* _Task to complete_
Please print each entry below exactly as it stands, but without any pictures.

* _Given data_

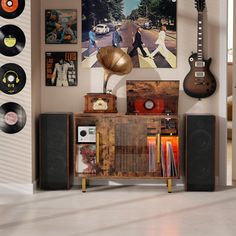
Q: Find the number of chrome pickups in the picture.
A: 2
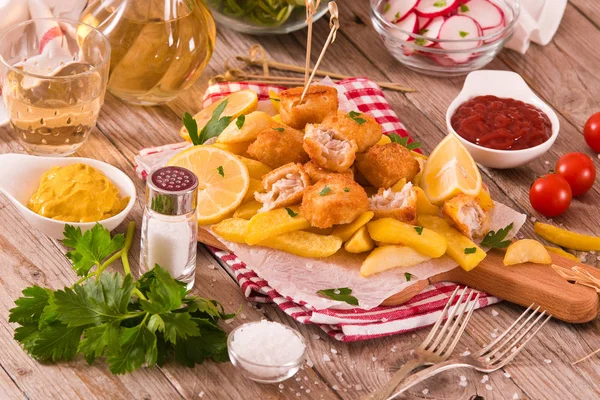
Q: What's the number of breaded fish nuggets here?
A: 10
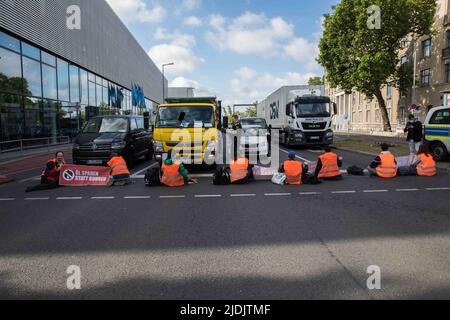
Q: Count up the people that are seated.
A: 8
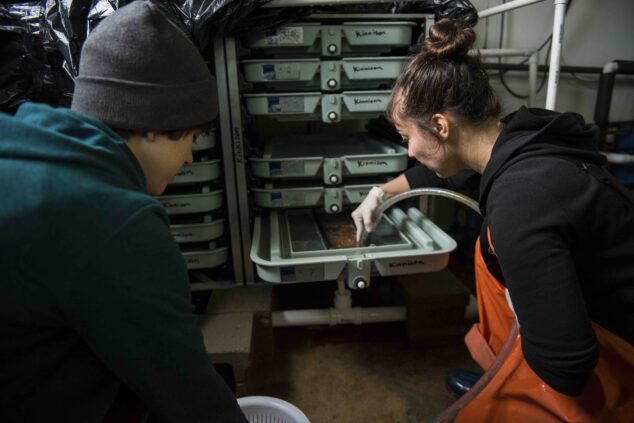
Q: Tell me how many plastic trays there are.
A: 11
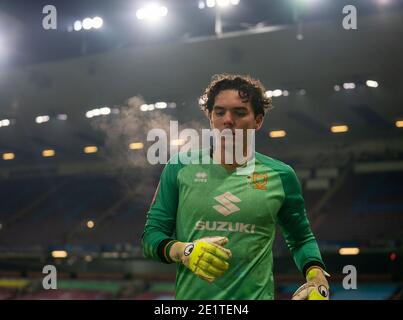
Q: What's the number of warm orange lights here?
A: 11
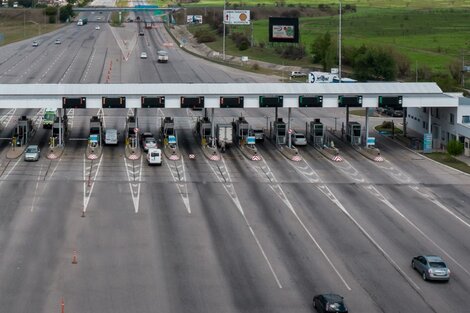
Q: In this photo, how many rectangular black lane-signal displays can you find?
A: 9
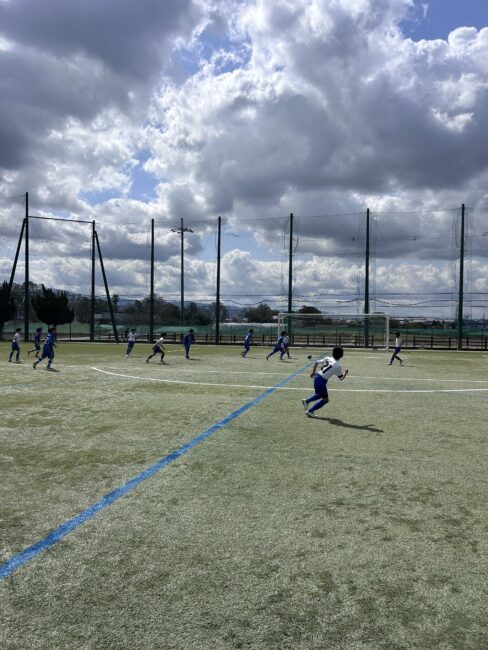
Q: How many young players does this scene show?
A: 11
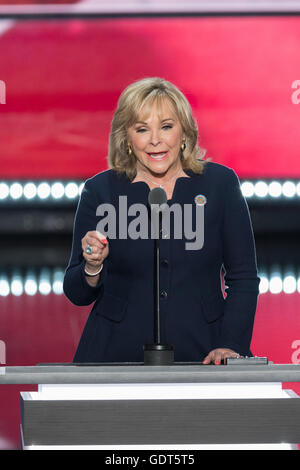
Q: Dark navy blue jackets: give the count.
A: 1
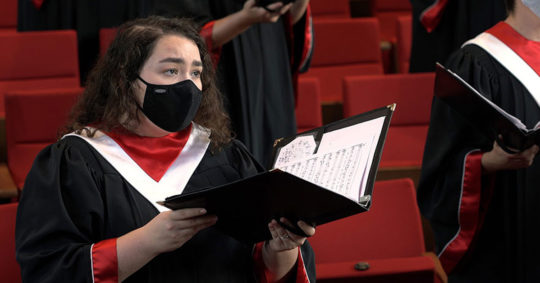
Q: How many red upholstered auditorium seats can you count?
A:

* _Solution to this task_
Q: Find the number of chrome pickups in the picture.
A: 2
Q: What's the number of breaded fish nuggets here?
A: 10
Q: Count up the people that are seated.
A: 8
Q: Tell me how many plastic trays there are.
A: 11
Q: What's the number of warm orange lights here?
A: 11
Q: In this photo, how many rectangular black lane-signal displays can you find?
A: 9
Q: How many young players does this scene show?
A: 11
Q: Dark navy blue jackets: give the count.
A: 1
Q: How many red upholstered auditorium seats can you count?
A:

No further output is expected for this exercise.